That’s how long the disaster recovery (DR) manual is for a midsized law firm that I recently visited in the US. Now, to many of us, that might not seem so bad. Four hundred pages is a typical novel length, so it’s no big deal. Right?
In the world of DR that is a big deal.
Think about it. Something goes wrong resulting in an IT outage. It could be a natural disaster, a spilled cup of coffee, or backhoe that takes out a critical cable. Disasters happen all the time. The problem only starts with the disaster; it’s the recovery that can be as painful, if not more so.
Now imagine you’re in charge of recovering from this IT outage and you need to follow 400 pages of manual, step-by-step instructions to bring your business -- and I really do mean business, given IT is the lifeblood of the modern enterprise -- back online. Imagine the power in your home goes out and you had to flip through 400 pages of instructions to restore TV, internet, and phone. I don’t know about you, but I would just opt to live offline for a few days. Unfortunately, your business can’t afford that “luxury.”
Given this anecdote, it’s no surprise that one study found, on average, businesses suffer 2.2 days of IT downtime, costing nearly $400,000. It’s also no surprise that human error and mistakes are the No. 1 contributor, exacerbating outages due to natural disasters with self-inflicted downtime. Still not worried? Then consider this:
In the past two years, more than 50% of businesses experienced an unforeseen interruption, and the vast majority (81%) of these interruptions caused the business to be closed one or more days.
The survival rate is less than 10% for companies without a disaster recovery plan.
So what are the common ways companies avoid or minimize disasters? This SearchDisasterRecovery article does a good job of summarizing three best practices:
Prioritize disaster recovery applications and services. Conduct a business impact assessment, determine tier 0 services (services that must be online for apps to work), and then tier applications based on business priority. Automate how these services are recovered.
Don’t overlook RTOs and RPOs. Understand and map the dependencies among applications, as well as between apps and their data. Make sure systems are recovered in a manner where you can hit your recovery time and recovery point objectives (RTO and RPO).
Keep up with data replication. Ensure critical data is replicated among different failure zones and employ synchronous replication and asynchronous replication according to best practices 1 and 2 above. Coordinate replication efforts at the infrastructure, database, and application layer to make sure you’re not over or under replicating.
It’s this third practice that I want to further discuss. I came across a great Storage Decisions video from Jon Toigo. He talks about the value of a storage hypervisor (his term for software-defined storage) and data replication. In short: the flexibility of software-defined storage with built-in data replication changes both the capital and operational burden associated with data protection. It eliminates disparate infrastructure -- and the management overhead of such solutions -- and couples it with the cost savings of running virtualized storage on commodity servers.
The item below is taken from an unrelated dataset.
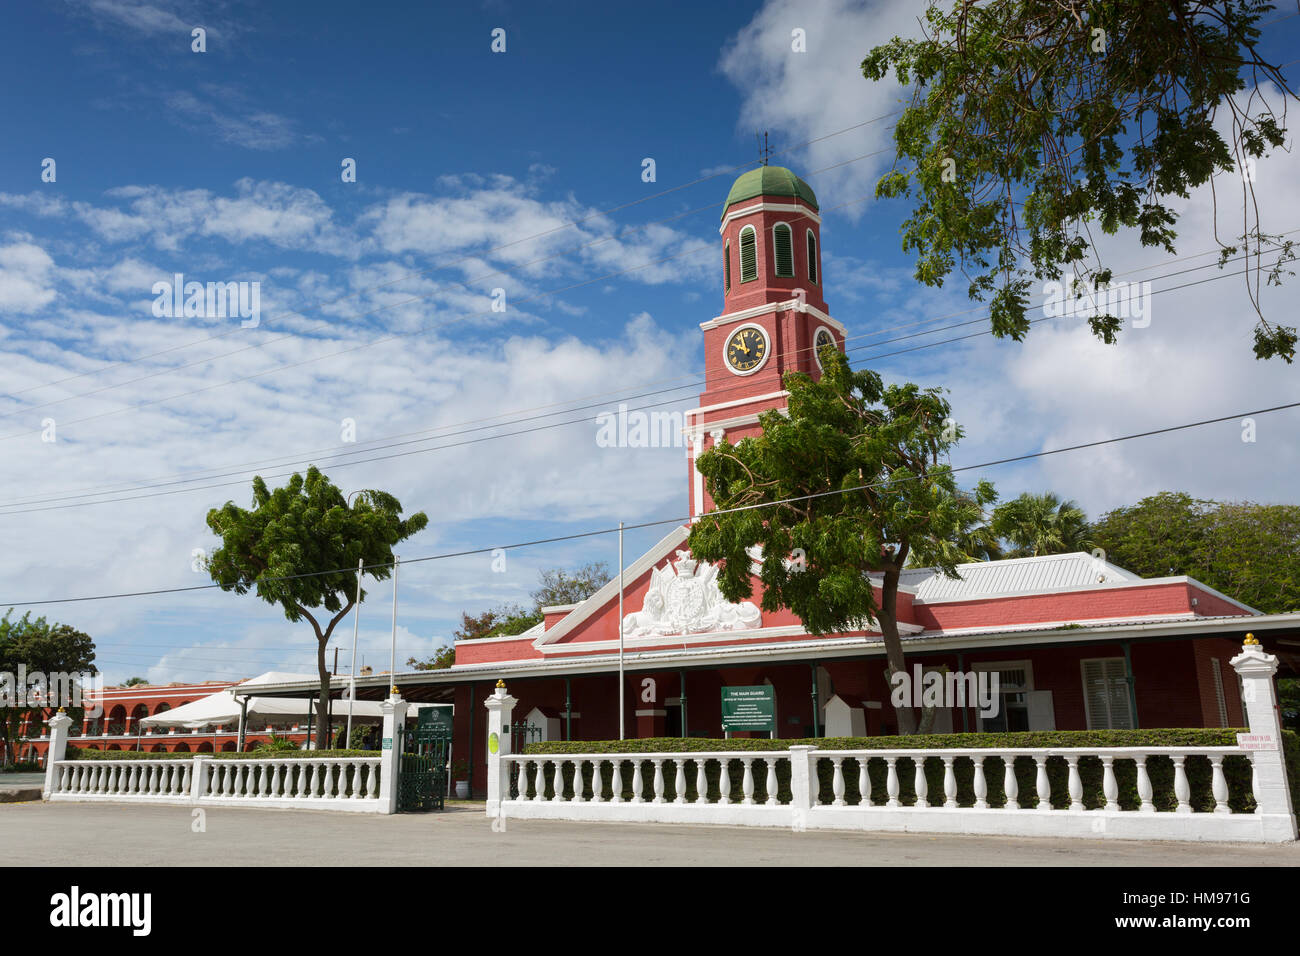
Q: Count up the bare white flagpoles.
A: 3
But data replication is an evolving capability within the relatively new category of SDS. As Jon described, modern software-defined storage (SDS) platforms have replication built in. That means the good news is that as a DR planner and IT admin you’ve never had more choices in terms of how to replicate data. But the bad news is . . . well . . . you’ve never had more choices. The key is rethink how you replicate data to protect your critical apps and services. Gone are the days where data replication is a painful, static, one-way flow of data from site A to site B.
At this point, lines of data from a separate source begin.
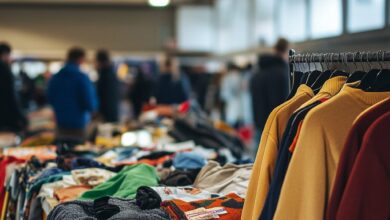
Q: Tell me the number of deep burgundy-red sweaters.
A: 2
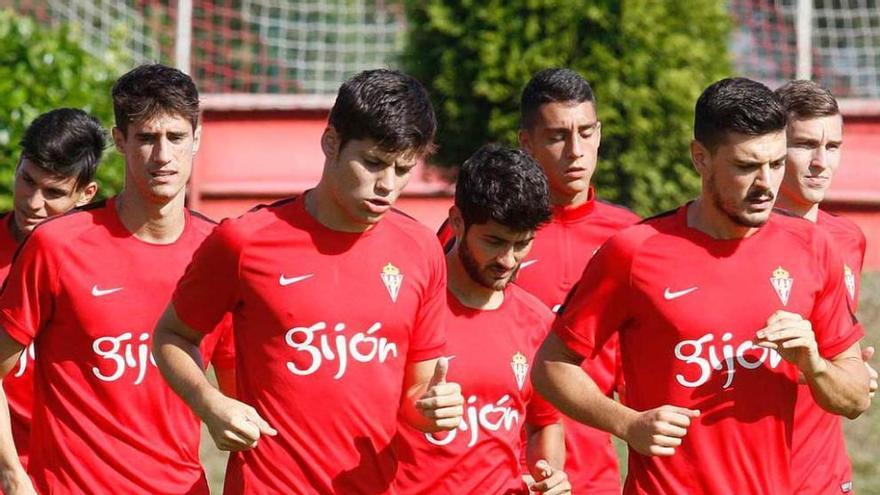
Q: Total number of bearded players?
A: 2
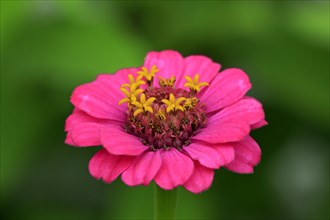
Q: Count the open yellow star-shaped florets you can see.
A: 6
So how do you use SDS and data replication to your advantage in your DR process? Here are three tips:
Tip #1: Tune your storage replication factor based on criticality. As discussed above, you should align DR techniques with how critical the applications and data are to your business. Tier 0 and tier 1 apps can and should be protected differently than tier 2 and below. Use a three-way replication factor as minimum for tiers 0-1, but don’t be afraid to go to a four-way (or higher) replication factor if business requirements dictate it.
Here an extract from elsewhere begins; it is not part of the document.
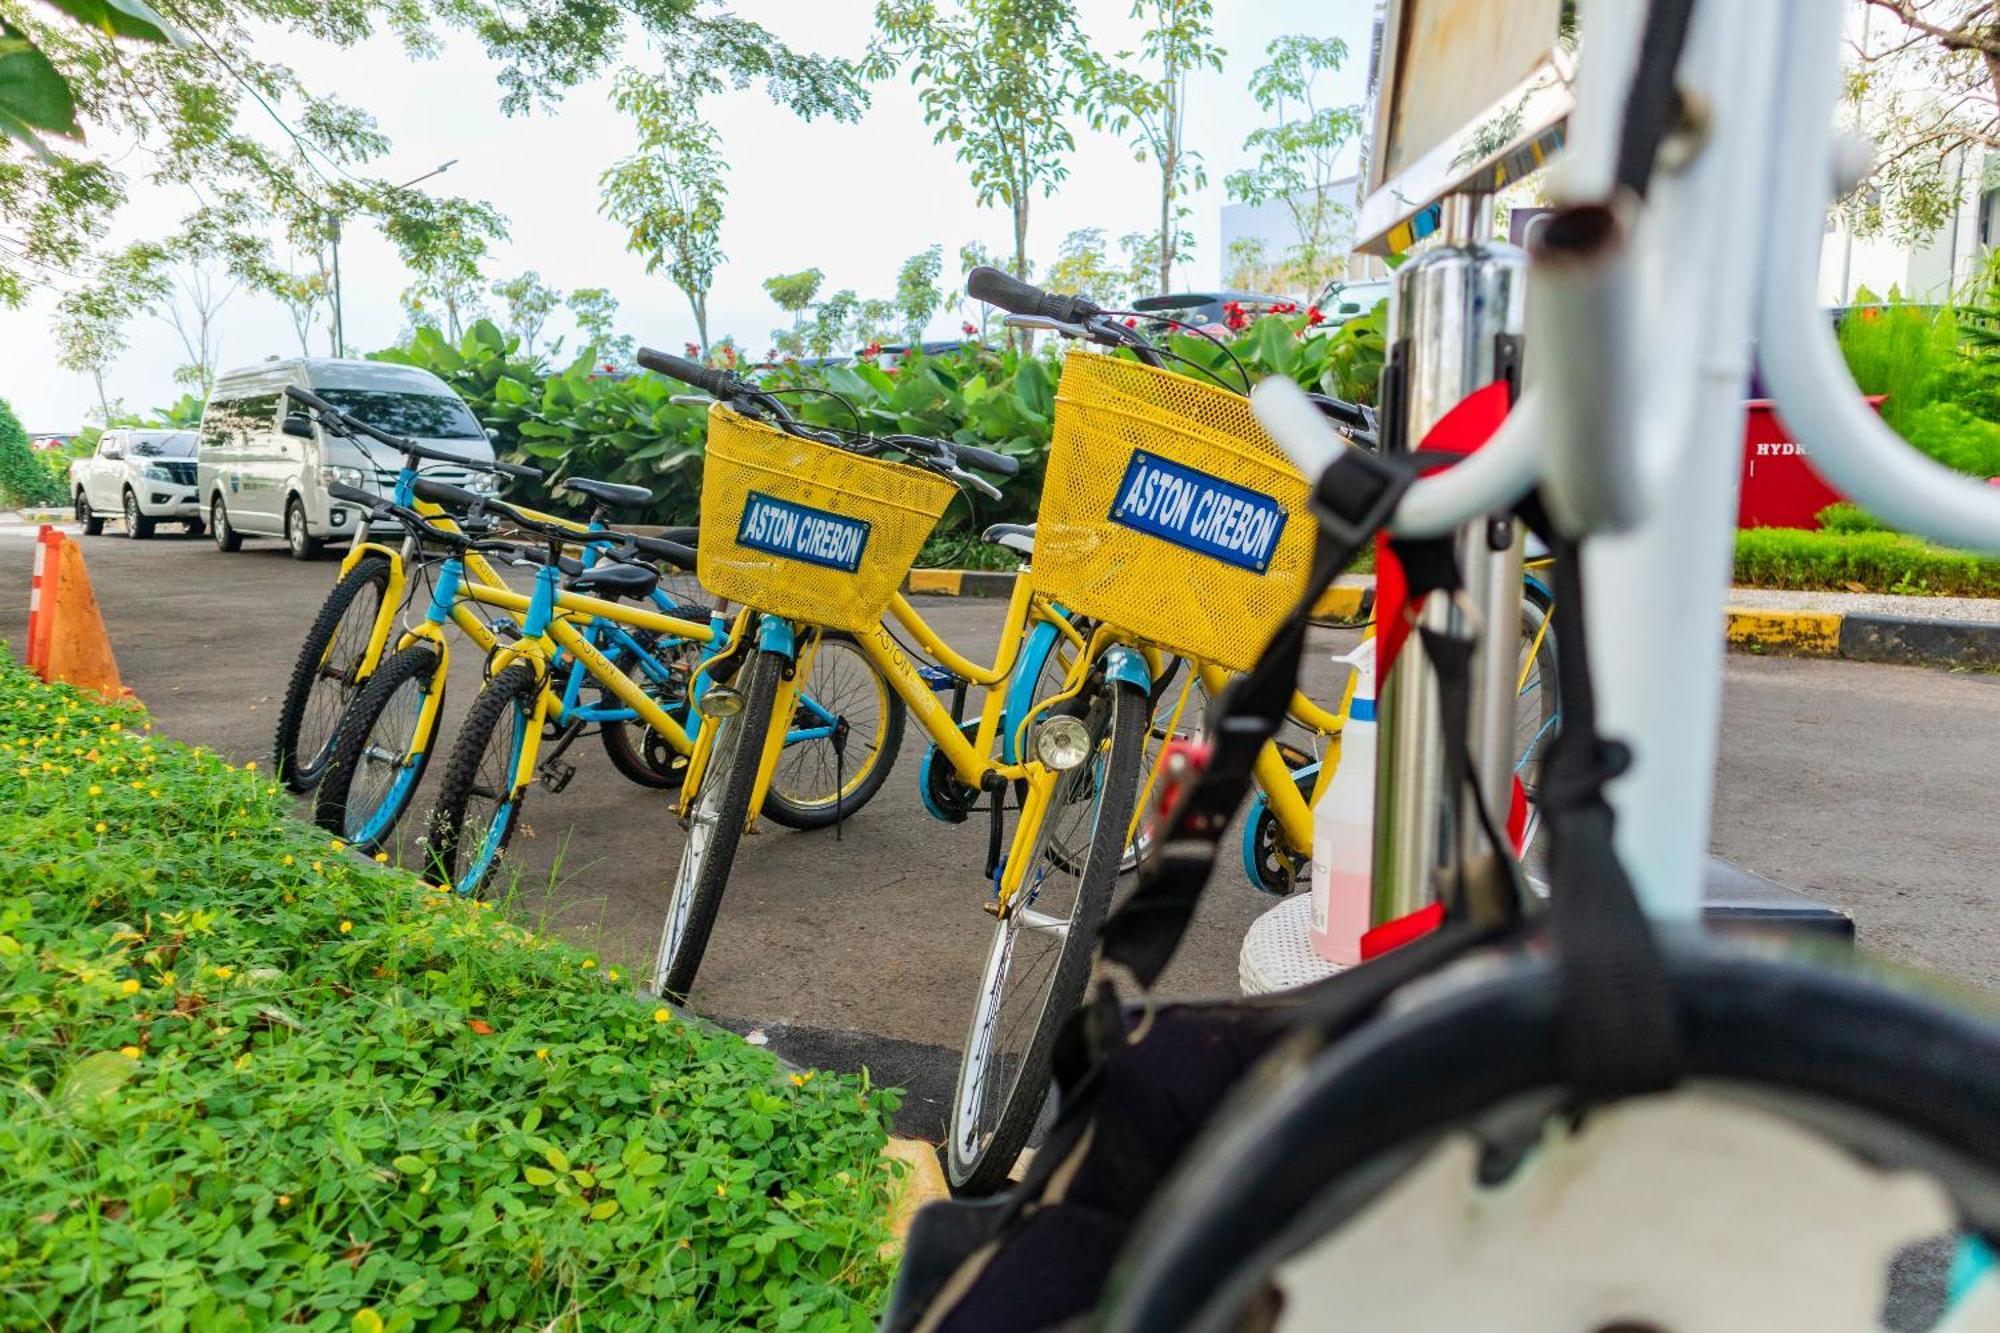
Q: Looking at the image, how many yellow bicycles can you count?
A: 5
Tip #2: Uses multiple sites to improve availability. Replicating your data to three nodes in a single data center is good. Replicating data to three different nodes in three different data centers is even better. Of course, you need to plan around network connectivity and latency, but a good DR plan will have already factored these in.
Tip #3: Add a cloud DR site. For even better protection, don’t just replicate to your own sites. Add a public cloud as a DR storage site. Run an instance of storage software in AWS, Azure, Google, or the cloud provider of your choice. Coupling multi-site with a public cloud helps mitigate the risk that an issue affecting your on-premise infrastructure will take down all sites, such as firmware upgrades.